Not Just For Starters: Small Home Mortgage Loans Help People Downsize
While it once was the dream of many, not every American wants to live in a large home. This is true across generations, according to a recent Trulia study. Small homes and small home mortgage loans are enjoying new popularity.
About 29 percent of those living in a 2,700 square foot home for at least ten years said they’d buy a small home next. And 70 percent of those with houses over 3,200 square feet claimed they’d go smaller next time around.Verify your mortgage eligibility (Sep 19th, 2020)
When More Is Just….More
The truth is that larger houses and bigger yards require more heating, cooling, repair and maintenance — either your time, or your money paying for someone else’s time.
And who wants super jumbo loans when they can have small home mortgage loans?
Very few of us aspire to be “gentleman farmers” anymore.Verify your mortgage eligibility (Sep 19th, 2020)
What about downsizing? Leaving it all behind?
Americans hate to move because we still have to do something with that lifetime’s worth of junk we can’t admit is, well, junk.
Yet, there are ways to make it less overwhelming and it starts with planning early and carefully.
Know Why You’re Downsizing
First, think about the reasons you want to chuck the big house for smaller digs.
Is it to save money, or to live near loved ones where lots are smaller? Has your family composition changed — a divorce or the kids moving out?
Do you or a loved one have health issues you need to address? Have you decided to pursue your own business or hike the Himalayas?
Write down your goals for the move. Only then can you determine how much you’re willing to downsize, what sort of small mortgage loans to consider, and if you even need a mortgage at all.

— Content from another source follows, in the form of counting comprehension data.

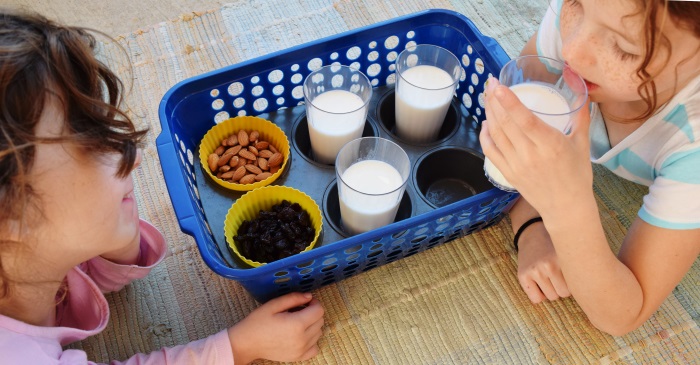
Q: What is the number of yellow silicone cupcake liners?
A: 2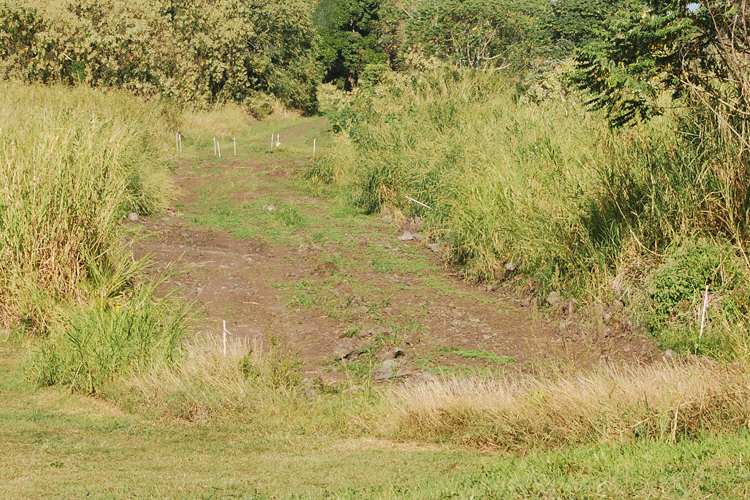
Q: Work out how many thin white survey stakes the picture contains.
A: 11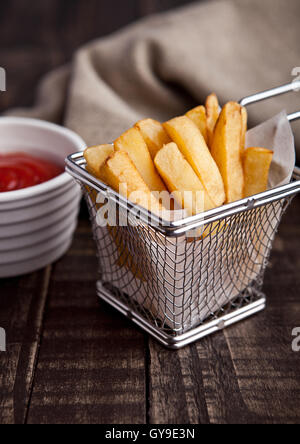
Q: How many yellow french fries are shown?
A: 11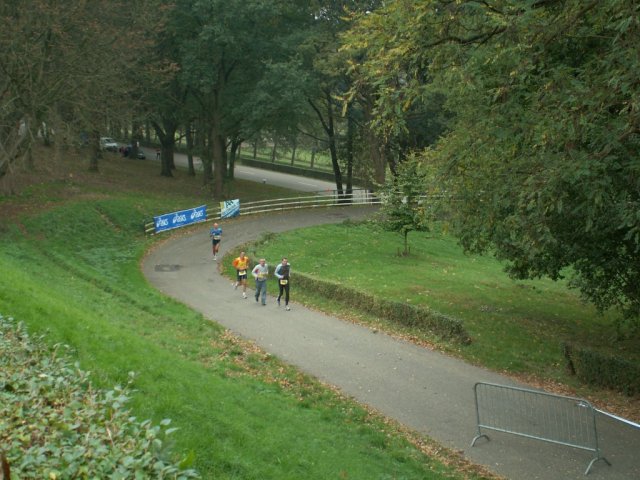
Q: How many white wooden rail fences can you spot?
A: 1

Decide What You Need In Your New Home
Moving to a smaller home is a major economic and psychological shift.
It’s important to know what you’ll require for comfort in a smaller home. If your move is to pursue a dream, know what your new space must have to make it happen.
Decide what amenities you’ll need in your smaller home. Maybe open space with lots of light. Perhaps a small garden instead of your old huge yard.
Or, maybe you’ll need a home office in while you can meet clients or spend 18 hours a day crunching numbers.
And What You Don’t
Establish what you’re willing to live without. Decide the largest space you’re able to manage and what you’ll need there.
When you reduce your living space, especially after a decade or more, you have to limit what you will take with you. You just can’t teleport the contents of a 3,200 square foot mansion to your new 1,200 square foot cabin.
One well-known television show forces its downsizing participants to pile everything they want to keep into one room. If it doesn’t fit, it doesn’t make the cut.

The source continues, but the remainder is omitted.